They mutter oaths and curses. I too share their disgust, a xenos incursion in our space is insult enough but to have the foul creations of the Archenemy enter the sector under our protection is the highest of insults. Our Chapter will redress that insult and we are the instruments of justice and revenge, we will be the spear that pierces this unholy monster's heart and destroys it. I tell my brothers exactly this.
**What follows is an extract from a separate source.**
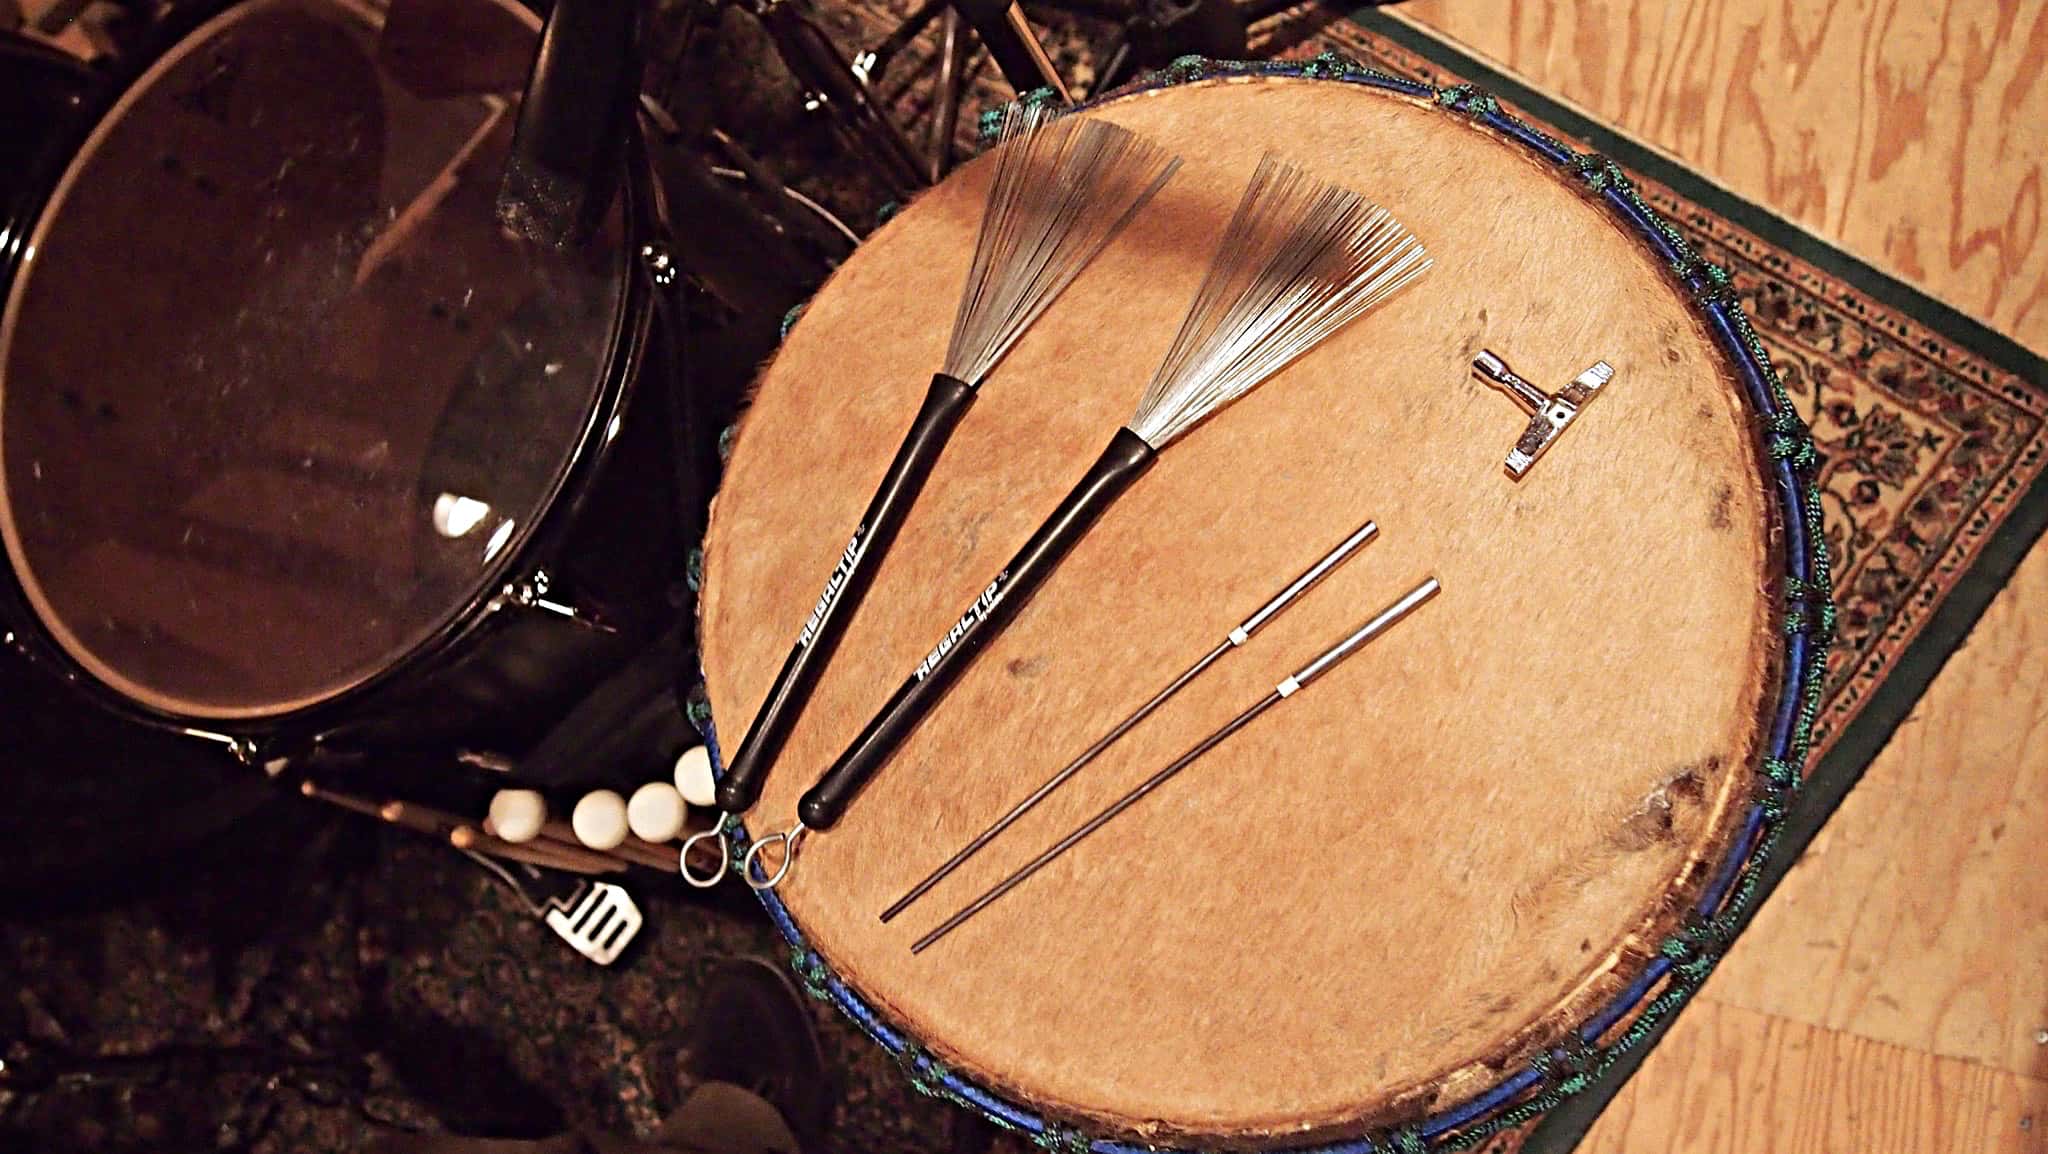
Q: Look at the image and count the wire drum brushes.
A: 2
_"But know this my brothers. We will likely not return from this place. Chaplain Raziel and I have spoken and I share his opinion. This is a one-way trip."_

They are silent. Perhaps they disagree and feel that we will survive because we have survived everything the enemy has thrown at us so far. If so then I will not gainsay it, they have the right to believe what they like as long as it does not hinder the mission. I do not believe we will survive, and yet part of me does not accept that we will die. This bothers me, I am less than optimistic about our chances and yet a part of me refuses to accept that we will die. I understand this, this is the innate reaction of an Astartes. To never surrender, to never give up, to never allow a single iota of doubt to pervert our minds. I do not doubt that we will succeed, but I do not believe that we will live to celebrate our victory.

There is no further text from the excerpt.